Use a separate file, file type or other method to access nearly 29 million addresses 4

Steve-vfp9user · Jun 11, 2021

Hello all

I have the full and up to date set of UK addresses and postcodes obtained from the Government website. These were downloaded in CSV format and I have managed to separate them into smaller CSV files and stripped the columns that were not required.

I’m now left with nine columns which I have replicated in a DBF. The field names are called:

Code:

datetimeup (c,16)
postcode (c,12)
numbname (c,30)
flatnumb (c,30)
add01 (c,50)
add02 (c,50)
add03 (c,50)
add04 (c,50)
add05 (c,50)

I am aware that a DBF has a size limit of 2GB or 1 billion records.

I put together and ran a piece of code in an effort to append from those CSV files but as I am sure you have guessed by now, the DBF quickly fills up and creates the error message, “postcodes.dbf is too large”.

Code:

USE postcodes EXCLUSIVE
ZAP
a=0
DO WHILE .T.
  APPEND FROM "pp-complete_"+LTRIM(STR(a))+".csv" ;
    DELIMITED WITH , WITH CHARACTER ,
  a=a+1
  IF a=29
    EXIT
  ENDIF
ENDDO

The purpose of this project is for someone to be able to enter a postcode, search for it and the address will be auto filled elsewhere.

I only need to know the following:

Is there a separate file, file type or other method I can use to access nearly 29 million addresses?

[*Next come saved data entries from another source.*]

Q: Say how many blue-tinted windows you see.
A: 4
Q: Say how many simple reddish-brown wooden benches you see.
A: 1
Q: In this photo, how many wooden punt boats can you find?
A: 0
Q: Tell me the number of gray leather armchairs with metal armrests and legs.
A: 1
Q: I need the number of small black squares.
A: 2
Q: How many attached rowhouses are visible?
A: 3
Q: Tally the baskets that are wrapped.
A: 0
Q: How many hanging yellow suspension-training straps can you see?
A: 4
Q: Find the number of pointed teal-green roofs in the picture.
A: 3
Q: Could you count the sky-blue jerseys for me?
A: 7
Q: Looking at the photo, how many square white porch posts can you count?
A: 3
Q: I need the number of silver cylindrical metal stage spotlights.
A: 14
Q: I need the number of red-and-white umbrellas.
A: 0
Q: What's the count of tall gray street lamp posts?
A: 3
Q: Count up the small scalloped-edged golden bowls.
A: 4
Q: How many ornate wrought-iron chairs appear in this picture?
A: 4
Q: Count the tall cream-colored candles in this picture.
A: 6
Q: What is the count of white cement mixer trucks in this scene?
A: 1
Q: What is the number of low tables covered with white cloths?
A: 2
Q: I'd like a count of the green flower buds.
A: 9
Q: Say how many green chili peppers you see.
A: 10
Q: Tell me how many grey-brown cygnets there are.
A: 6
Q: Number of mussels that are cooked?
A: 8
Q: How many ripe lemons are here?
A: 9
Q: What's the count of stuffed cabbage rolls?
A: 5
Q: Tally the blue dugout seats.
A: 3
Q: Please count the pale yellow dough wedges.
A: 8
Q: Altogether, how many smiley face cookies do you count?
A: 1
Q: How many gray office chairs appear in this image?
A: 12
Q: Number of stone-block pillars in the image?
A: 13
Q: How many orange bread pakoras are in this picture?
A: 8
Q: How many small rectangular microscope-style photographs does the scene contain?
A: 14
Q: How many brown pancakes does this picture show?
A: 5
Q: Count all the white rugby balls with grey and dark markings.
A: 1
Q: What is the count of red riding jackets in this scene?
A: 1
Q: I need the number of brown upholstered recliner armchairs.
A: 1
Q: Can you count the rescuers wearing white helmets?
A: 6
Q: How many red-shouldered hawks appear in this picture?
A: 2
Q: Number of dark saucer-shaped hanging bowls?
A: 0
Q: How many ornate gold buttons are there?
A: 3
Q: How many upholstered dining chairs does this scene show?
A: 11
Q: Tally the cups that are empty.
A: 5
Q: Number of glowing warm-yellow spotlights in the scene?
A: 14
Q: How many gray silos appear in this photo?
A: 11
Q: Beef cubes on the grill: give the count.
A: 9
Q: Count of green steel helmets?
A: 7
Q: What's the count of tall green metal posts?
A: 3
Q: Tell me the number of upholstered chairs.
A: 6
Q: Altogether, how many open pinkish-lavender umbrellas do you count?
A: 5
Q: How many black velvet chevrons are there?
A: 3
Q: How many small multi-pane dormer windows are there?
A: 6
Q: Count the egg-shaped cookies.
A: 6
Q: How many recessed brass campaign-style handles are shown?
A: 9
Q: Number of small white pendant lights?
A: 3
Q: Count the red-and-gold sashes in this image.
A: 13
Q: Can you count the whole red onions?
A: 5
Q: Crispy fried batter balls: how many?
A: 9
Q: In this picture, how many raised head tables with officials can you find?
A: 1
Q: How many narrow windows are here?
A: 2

Any pointers or suggestions would be much appreciated.

Thank you

Steve Williams
VFP9, SP2, Windows 10

german12 · Jun 11, 2021

Could it be with insufficient memory?
Klaus

Peace worldwide - it starts here...

Steve-vfp9user · Jun 11, 2021

Hello Klaus
No. The DBF stops when it reaches 2 gigs.
It’s a known fact that DBF’s have a size limit.

Thank you

Steve Williams
VFP9, SP2, Windows 10

german12 · Jun 11, 2021

Code:

USE postcodes EXCLUSIVE
ZAP
a=0
DO WHILE .T.
  APPEND FROM "pp-complete_"+LTRIM(STR(a))+".csv" ;
    DELIMITED WITH , WITH CHARACTER ,
  a=a+1
  IF a=29
    EXIT
  ENDIF
ENDDO

For me it looks like you try to append from 29 *.csv files
1, APPEND FROM "pp-complete_"+LTRIM(STR(0))+".csv"
2. APPEND FROM "pp-complete_"+LTRIM(STR(1))+".csv"
3. APPEND FROM "pp-complete_"+LTRIM(STR(2))+".csv"

and so forth up to 29

What is the real name (not the calculated one) of your *csv.file?
May be that I missunderstand something.

Klaus

Peace worldwide - it starts here...

Steve-vfp9user · Jun 11, 2021

That’s correct. I split the files because the original CSV file was too large (13gb) hence why I split it and removed data I didn’t require.
It would make no difference if I merged all 29 CSV files into one because appending from them would still be too large for a DBF.
I hope that makes sense.

Thank you

Steve Williams
VFP9, SP2, Windows 10

german12 · Jun 11, 2021

Have you tried to do it only with one *.csv - and if yes - does that lead to “postcodes.dbf is too large”?
What is the size of one *.csv in MB about (as you have splitted and also deleted columns, it should be less 500 MB, right?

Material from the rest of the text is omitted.